Work instructions:
Restate every record word for word, without the pictures.

Data shown:
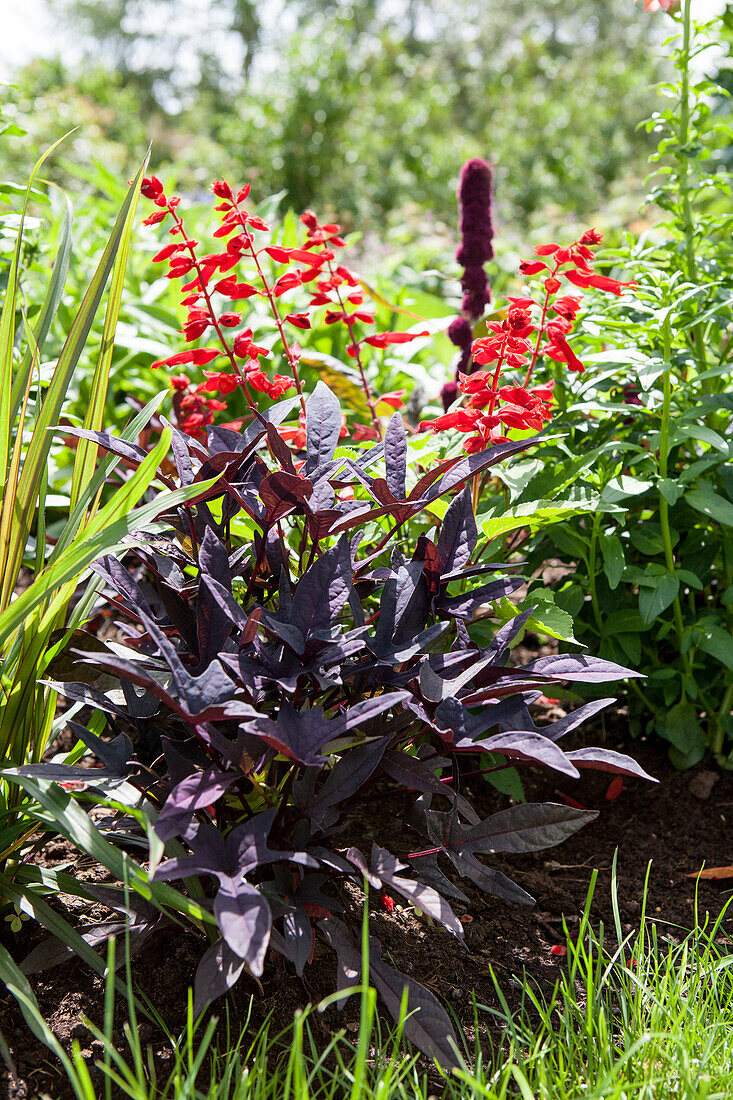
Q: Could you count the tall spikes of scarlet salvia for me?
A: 5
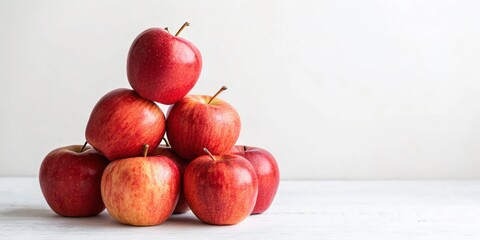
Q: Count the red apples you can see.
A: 8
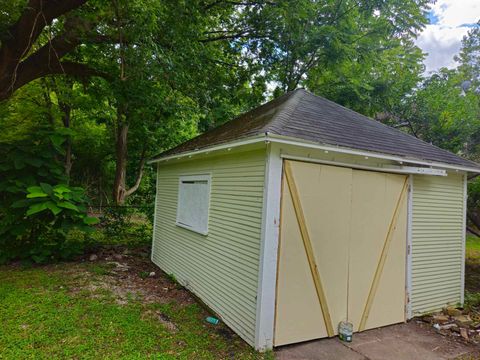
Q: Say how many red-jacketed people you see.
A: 0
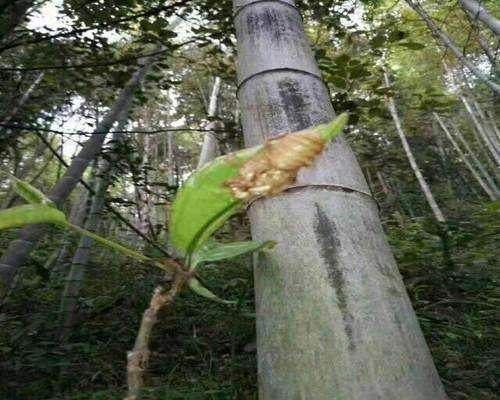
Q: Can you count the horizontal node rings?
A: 3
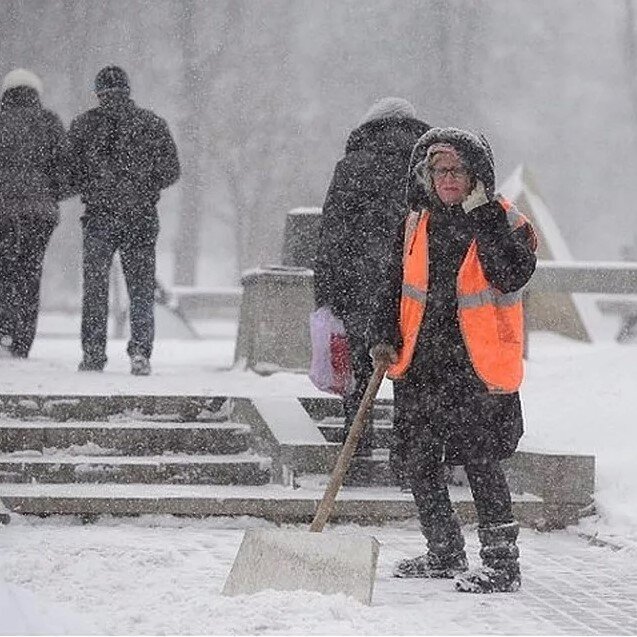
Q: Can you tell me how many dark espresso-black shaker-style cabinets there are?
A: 0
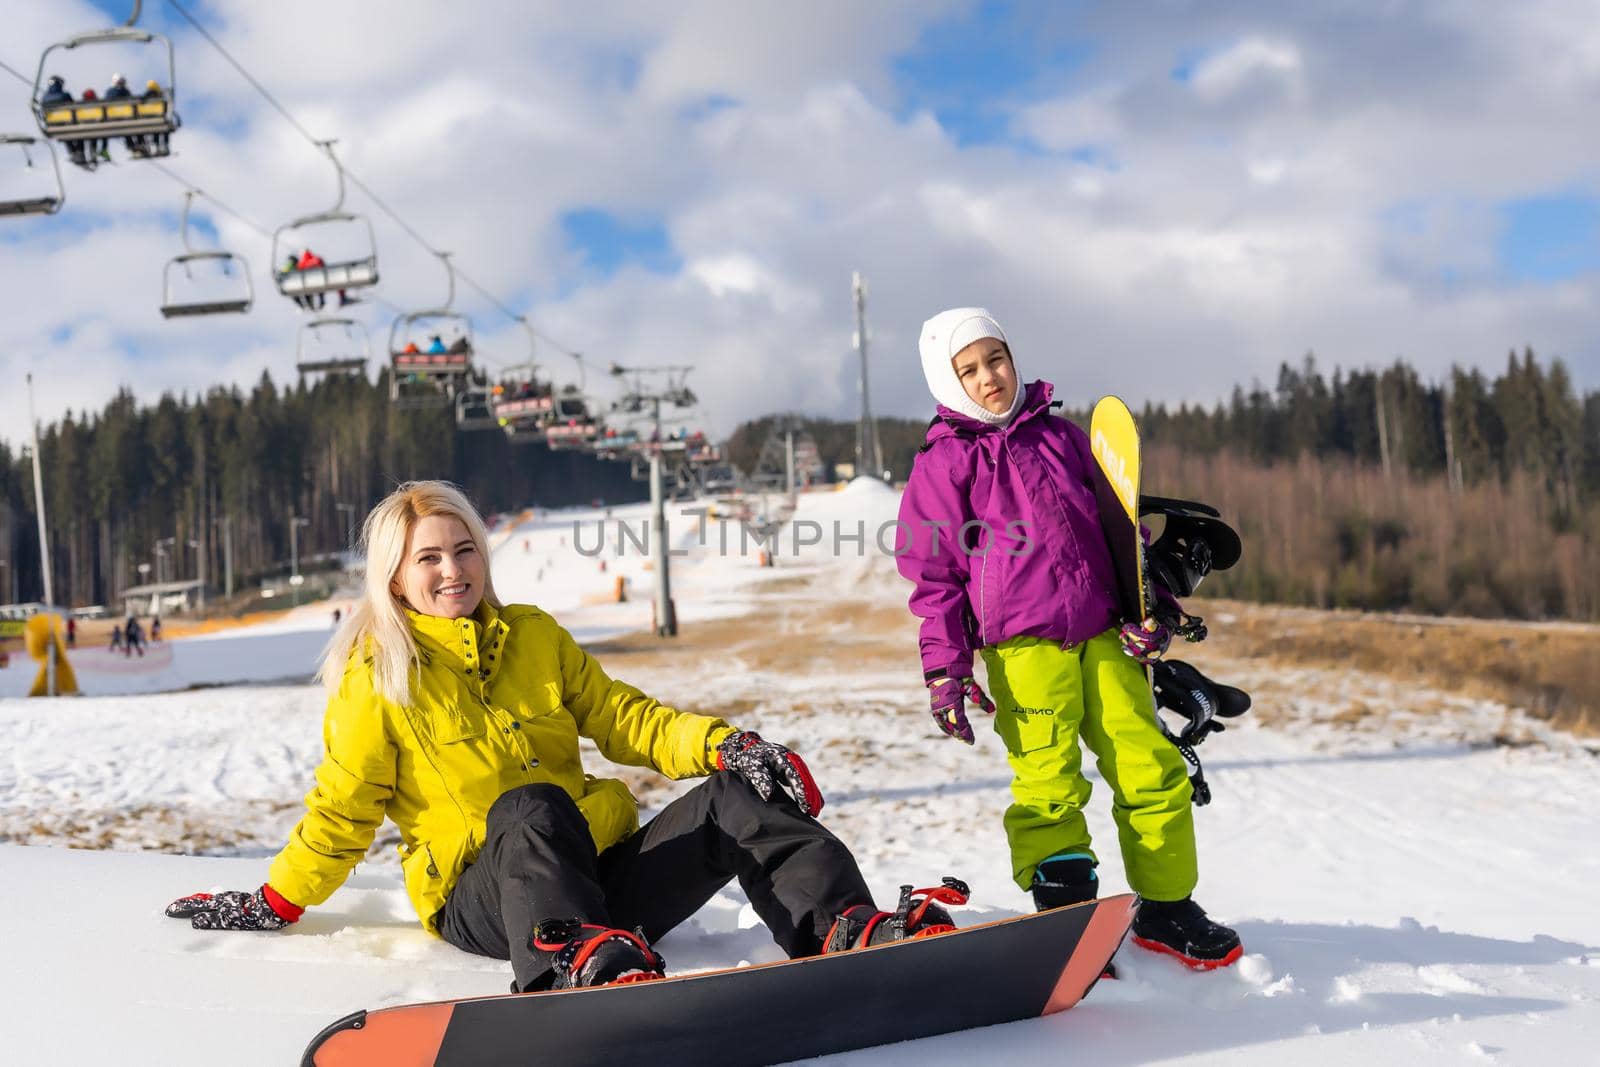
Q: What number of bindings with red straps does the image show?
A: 2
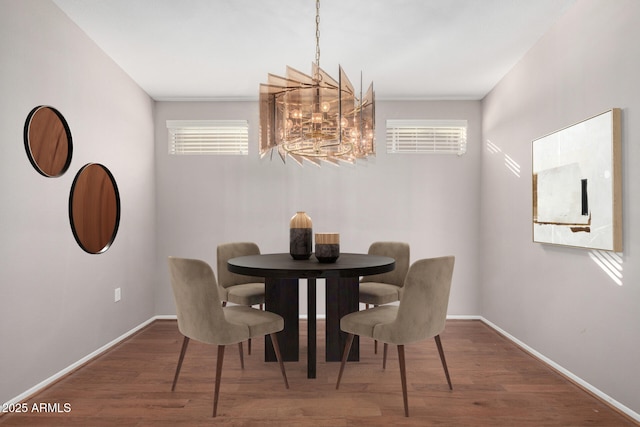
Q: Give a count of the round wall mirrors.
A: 2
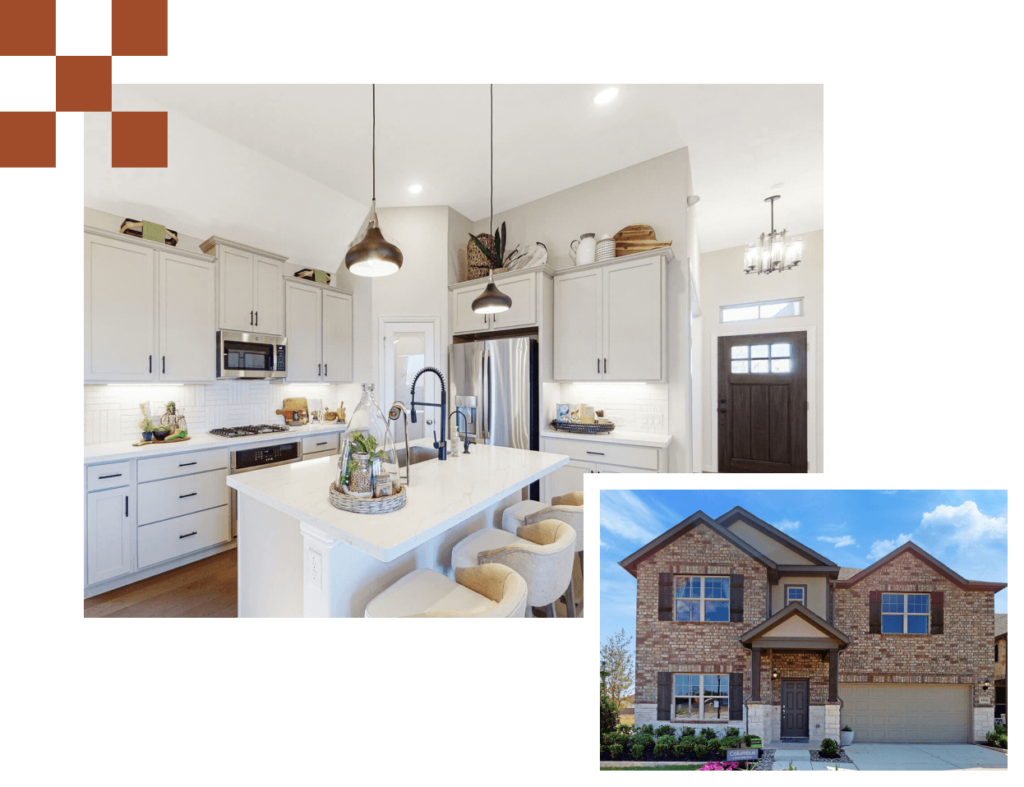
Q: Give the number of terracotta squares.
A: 5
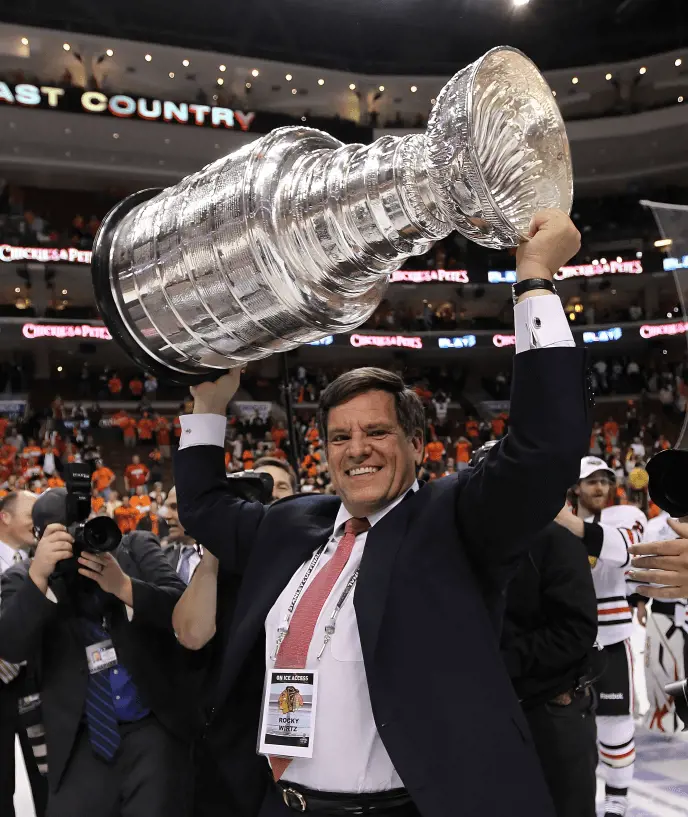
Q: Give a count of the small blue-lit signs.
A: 5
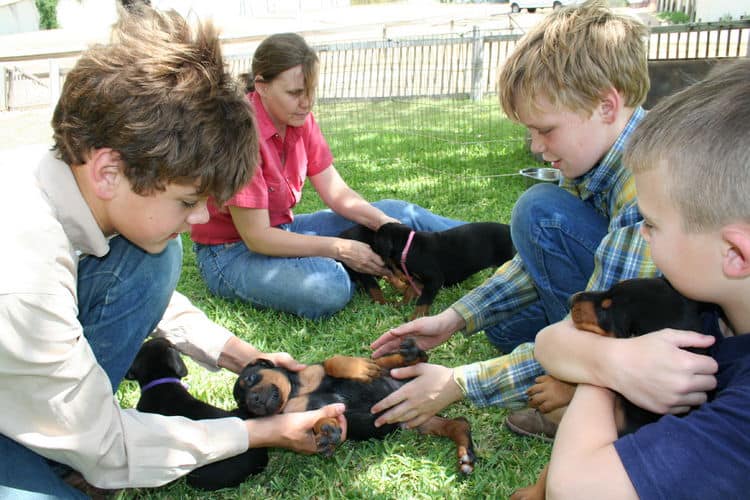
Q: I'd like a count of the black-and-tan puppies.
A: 5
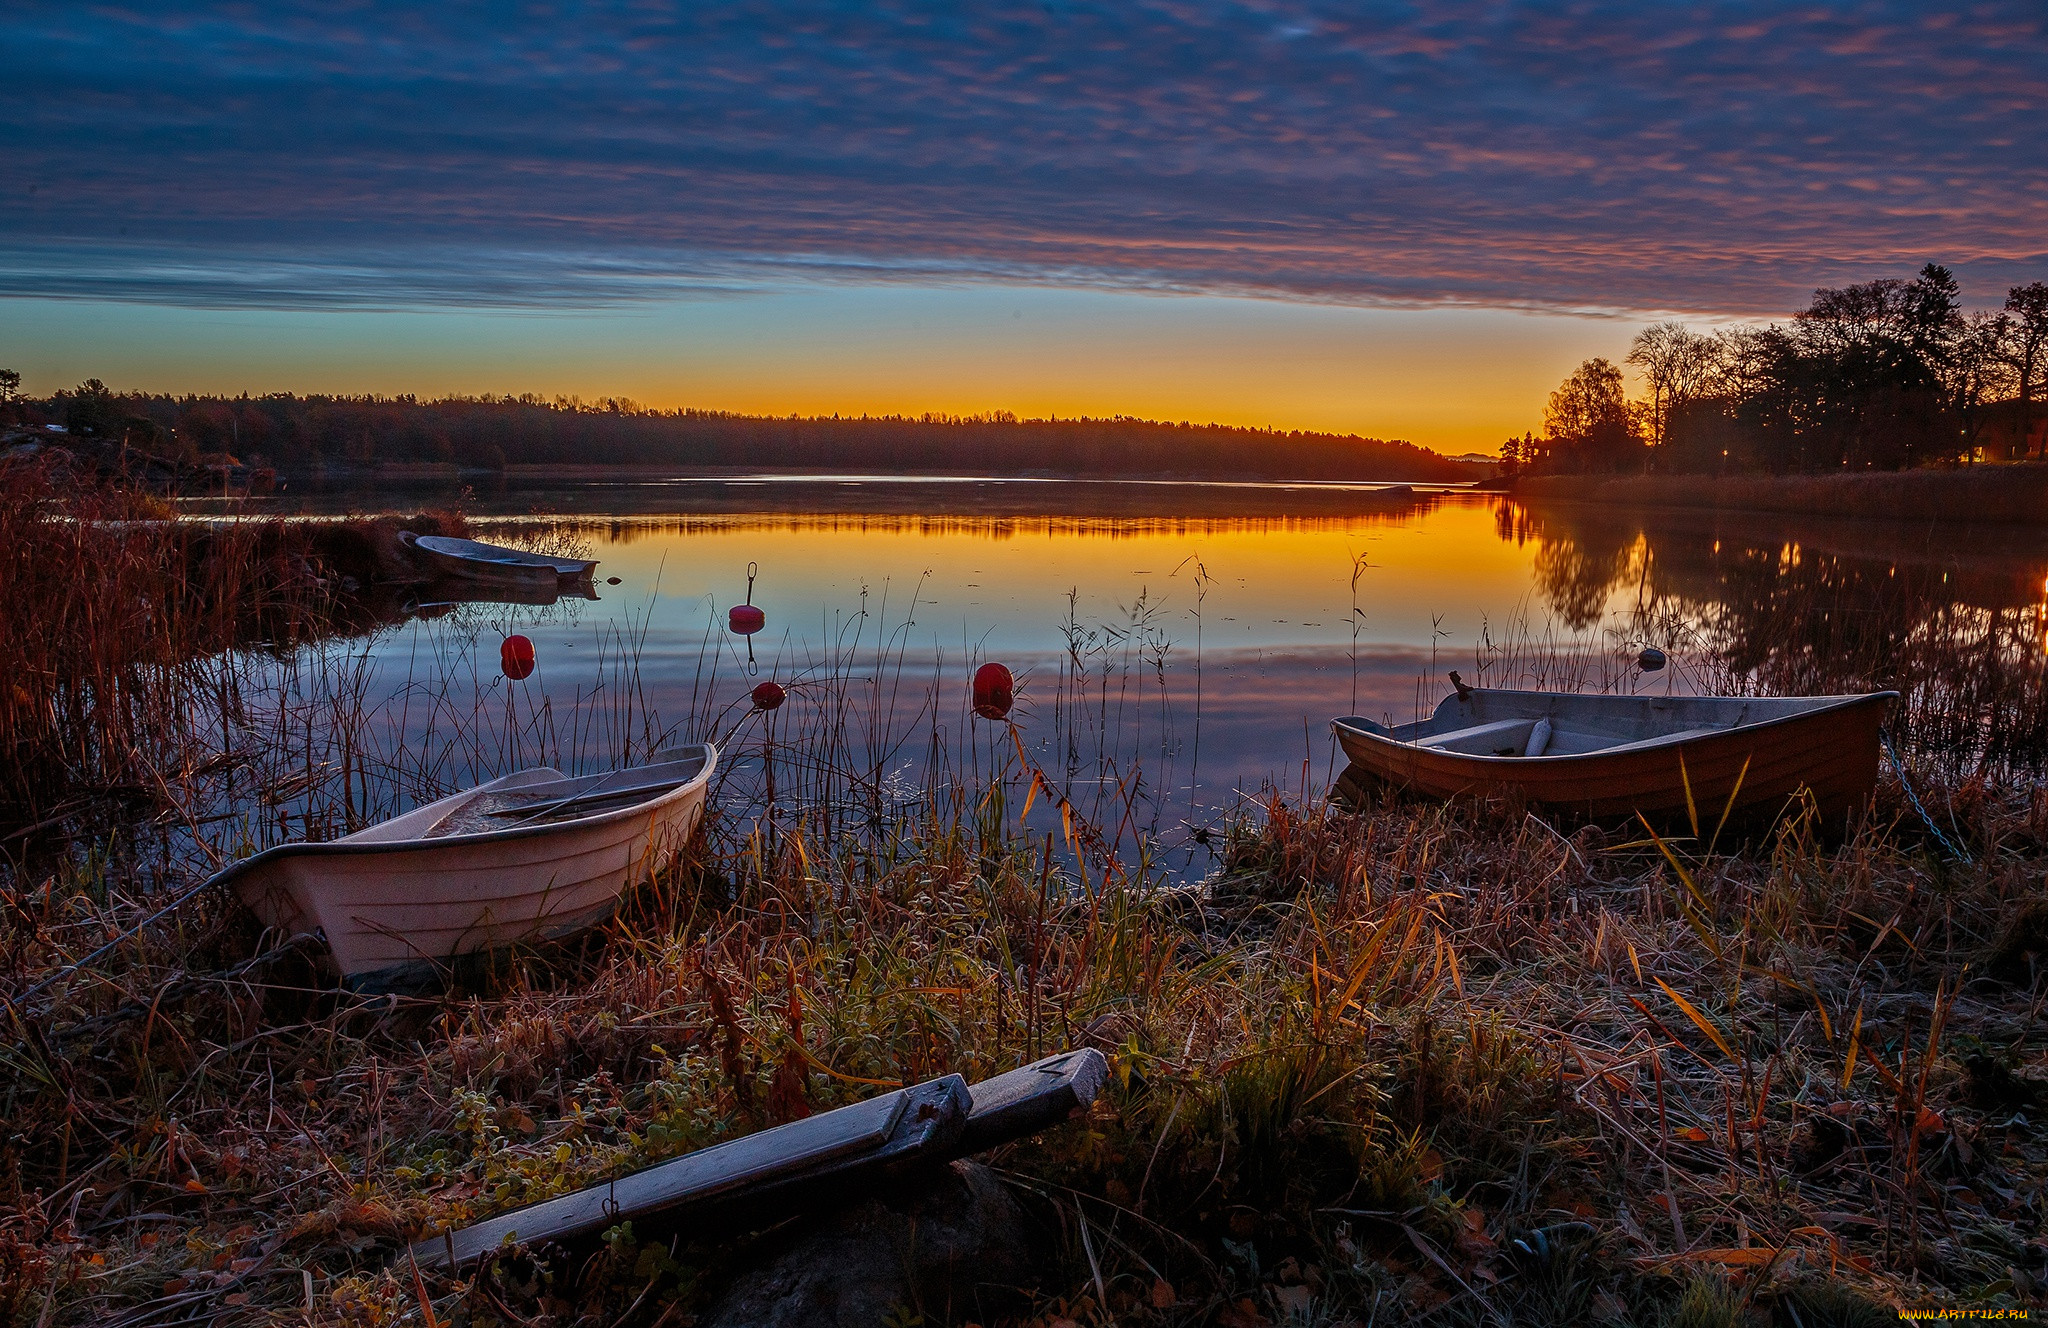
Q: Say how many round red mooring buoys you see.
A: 4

Answer:
Q: Could you count the tall spikes of scarlet salvia for me?
A: 5
Q: Count the red apples you can see.
A: 8
Q: Say how many red-jacketed people you see.
A: 0
Q: Can you count the horizontal node rings?
A: 3
Q: Can you tell me how many dark espresso-black shaker-style cabinets there are?
A: 0
Q: What number of bindings with red straps does the image show?
A: 2
Q: Give a count of the round wall mirrors.
A: 2
Q: Give the number of terracotta squares.
A: 5
Q: Give a count of the small blue-lit signs.
A: 5
Q: I'd like a count of the black-and-tan puppies.
A: 5
Q: Say how many round red mooring buoys you see.
A: 4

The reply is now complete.